Judgment K 12/18 concerned new provisions introduced by Law and Justice regulating the composition of the National Council of the Judiciary - a body which, according to the constitution, is designed to safeguard the independence of judges.
Law and Justice changed the method of appointing those members of the National Council of the Judiciary who are to represent judges (15 out of a total of 25 members). Currently, these judges are elected by the Sejm (and not by the judges themselves as previously). The terms of office of the existing judges- members of the National Council of the Judiciary have been terminated.[363] [364] This change was heavily criticised by the majority of constitutionalists and opposition politicians as being unconstitutional. Nevertheless, the Constitutional Tribunal, in its judgment of 25 March 2019, found the challenged provisions of the Act on the National Council of the Judiciary to be consistent with the constitution. At the same time, it found the provision allowing the Supreme Administrative Court to appeal against the resolutions of the National Council of the Judiciary containing motions for the appointment of judges of the Supreme Court to be unconstitutional.Evaluation of judgment K 12/18 requires taking into account the broader context of the systemic changes introduced in Poland since 2015. After the takeover of the Constitutional Tribunal, the next target of Law and Justice were the remaining judicial authorities, including the National Council of the Judiciary, which plays an important role in the process of appointing judges in Poland (judges are appointed by the President, but at the request of the National Court Register, which reviews the candidates). Thus, taking control of the National Council of the Judiciary was a key element in the strategy of appointing judges (including Supreme Court judges) favourable to Law and Justice.
The 1997 Constitution states in Art. 187 (1) that ‘the National Council of the Judiciary shall be composed as follows: (...) 15 judges chosen from amongst the judges of the Supreme Court, common courts, administrative courts and military courts’. A literal reading of the Constitution does not, therefore, prohibit the election of members of the National Council of the Judiciary representing judges by the Sejm.
Moreover, a comparative analysis of the composition of similar bodies operating in other countries leads to the conclusion that there is no single standard in this regard, and the solutions adopted in individual countries differ significantly from each other. Sometimes judges are a minority in the composition of bodies performing a role similar to that of the National Council of the Judiciary.[365] Nevertheless, in the case of the Polish National Council of the Judiciary, a key element in assessing the new procedure for appointing a significant part of the composition of the National Council of the Judiciary (members who are judges) is the introduction of a provision interrupting the term of office of the current composition of the National Council of the Judiciary. The previous jurisprudence of the Constitutional Tribunal - first of all, the judgment of 23 March 2006 (K 4/ 06) in full court concerning similar changes in the National Broadcasting Council - clearly indicates that such moves by the legislator are inconsistent with the Constitution.[366] Judgment K 12/18 concerning the National Council of the Judiciary (issued not in full court but in a panel of five) therefore represents a radical shift in the position of the Constitutional Tribunal in this respect.The temporal and political context of the enactment of the amendment to the Act on the National Council of the Judiciary indicates that its real purpose was to take control of a constitutional body by ensuring its influence over the majority of the composition of the National Council of the Judiciary. Such a political practice is well known and is sometimes used in other countries, but is always treated as a violation of the institutional balance and the rule of law. By accepting it at the constitutional level, the Constitutional Tribunal has played the role of a body which post factum legitimises the violation of the constitution by the parliament.

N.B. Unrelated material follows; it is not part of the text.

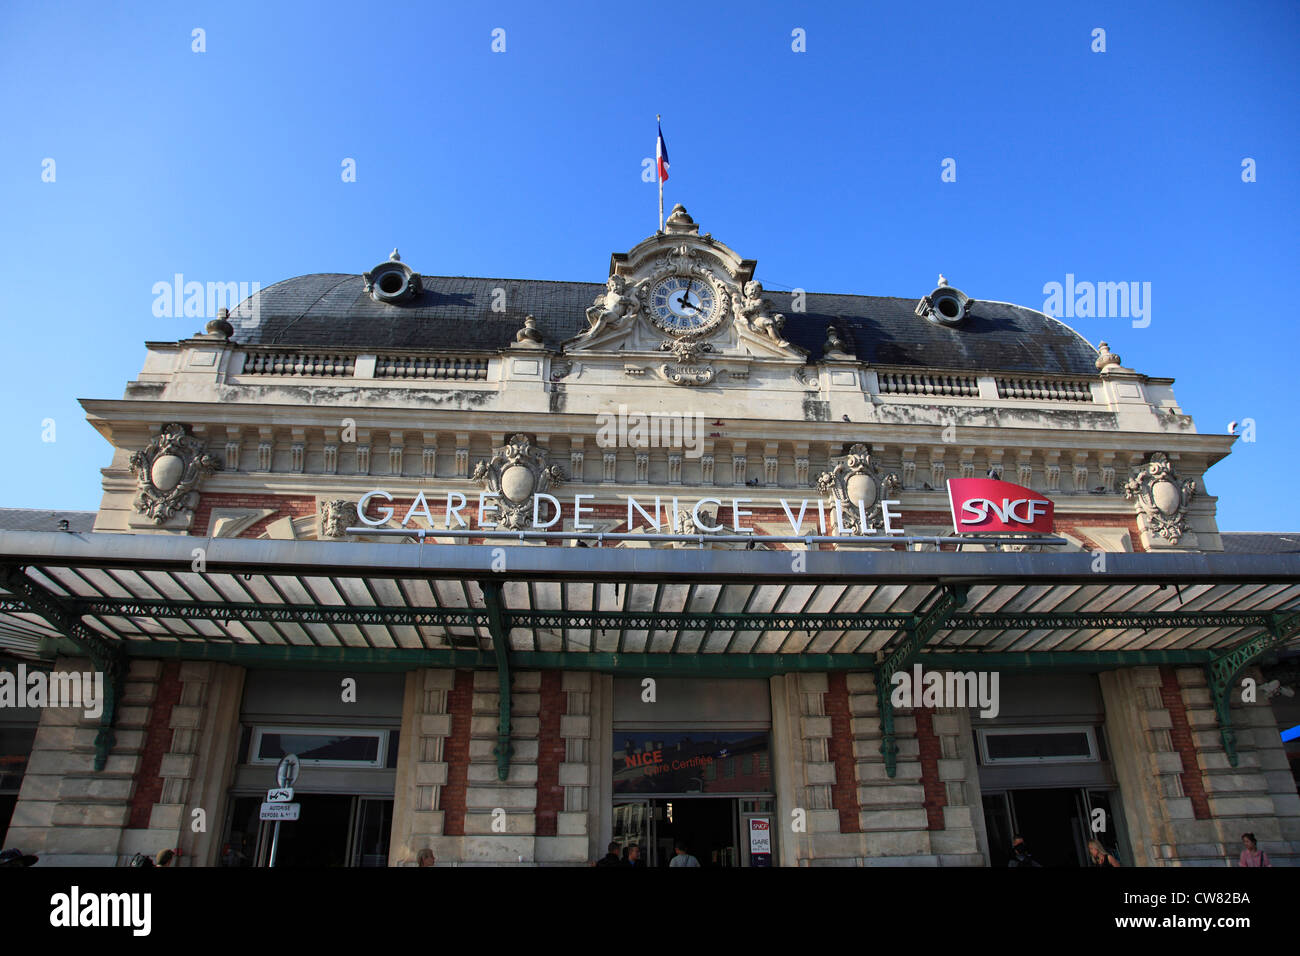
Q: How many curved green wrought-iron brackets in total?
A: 4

Two more of the aforementioned judgments also concern what is broadly understood as the ‘reform’ of the judiciary carried out by Law and Justice, but they refer to another body whose composition has changed as a result of the amendments introduced, i.e.

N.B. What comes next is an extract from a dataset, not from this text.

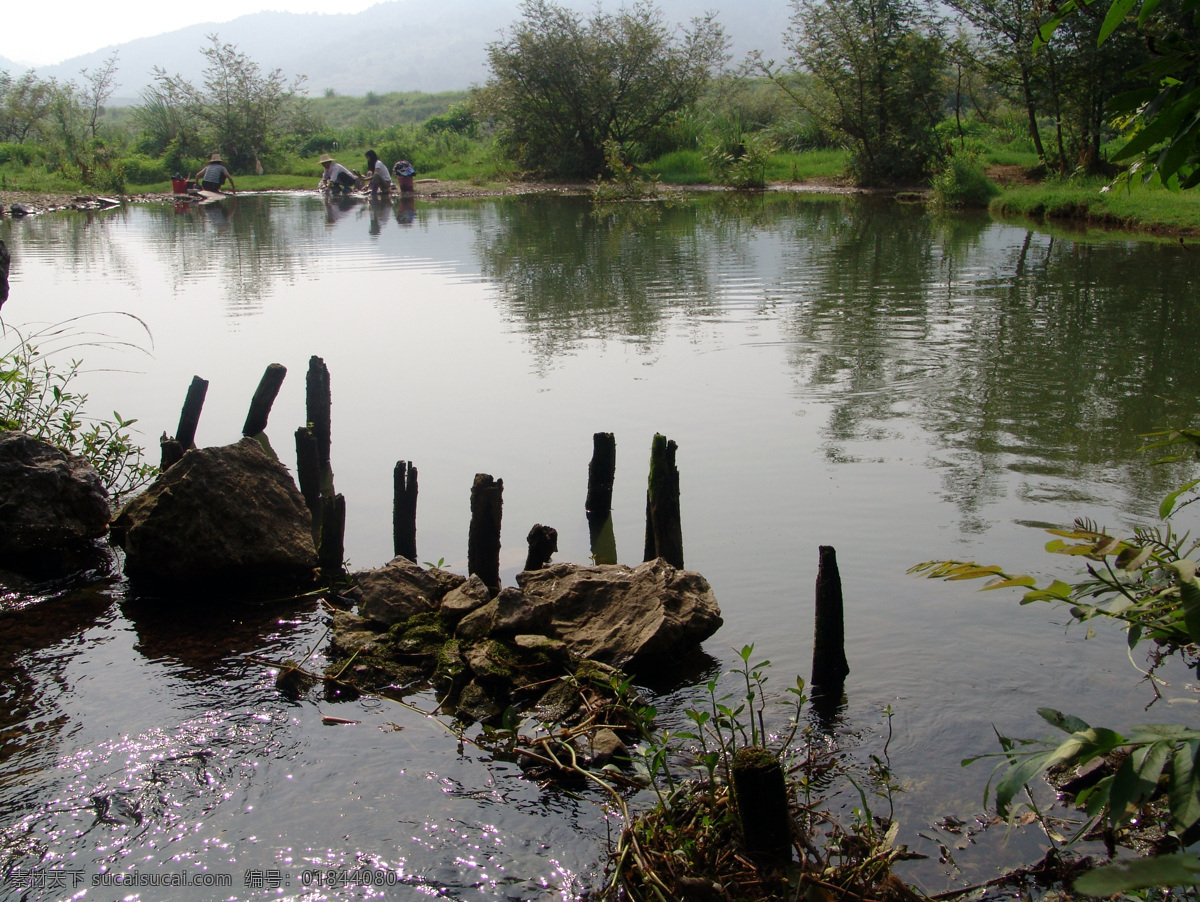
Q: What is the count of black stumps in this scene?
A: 13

the Supreme Court. Moreover, both of these decisions are directly related to the EU law context.In the judgment of 20 April 2020 (U 2/20), the Constitutional Tribunal found the resolution of the joint chambers of the Supreme Court of 23 January 2020 to be unconstitutional. At a national level, this resolution implemented the judgment of the Court of Justice of the European Union of 19 November 2019, which concerned the ‘reform’ of the Supreme Court introduced by Law and Justice.

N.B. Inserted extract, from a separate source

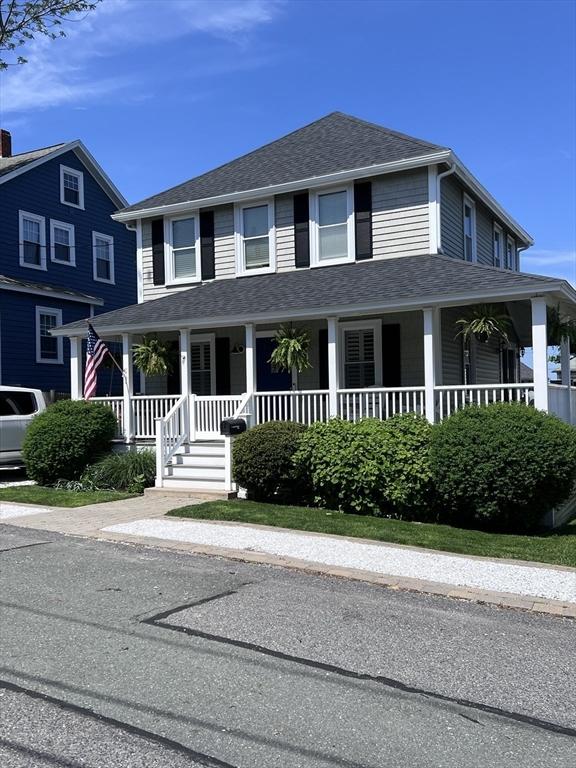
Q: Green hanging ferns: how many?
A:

In addition to lowering the retirement age of judges (which the Court of Justice of the European Union found inconsistent with EU law in the case of the European Commission v. Poland C-6 1 9/18[367]), one of the elements of this ‘reform’ was the introduction of two new chambers to the Supreme Court: the Extraordinary Control and Public Affairs Chamber (which is responsible, inter alia, for adjudicating on the validity of elections) and the Disciplinary Chamber (which adjudicates in cases of the disciplinary liability of judges). The Court of Justice of the European Union judgment of 19 November 2019 concerned the compliance of the second of the above-mentioned new chambers of the Supreme Court, as well as the National Council of the Judiciary indirectly, with the EU. The Court of Justice of the European Union did not decide (as the Attorney General did) to state openly that the Disciplinary Chamber of the Supreme Court does not meet the EU standard of an independent and impartial tribunal within the meaning of Article 47 of the Charter of Fundamental Rights, yet considered that the objective circumstances in which the Chamber was formed, its characteristics and the means by which its members have been appointed were capable of giving rise to legitimate doubts, in the minds of subjects of the law, as to the imperviousness of that court to external factors, in particular, as to the direct or indirect influence of the legislature and the executive and its neutrality with respect to the interests before it.[368]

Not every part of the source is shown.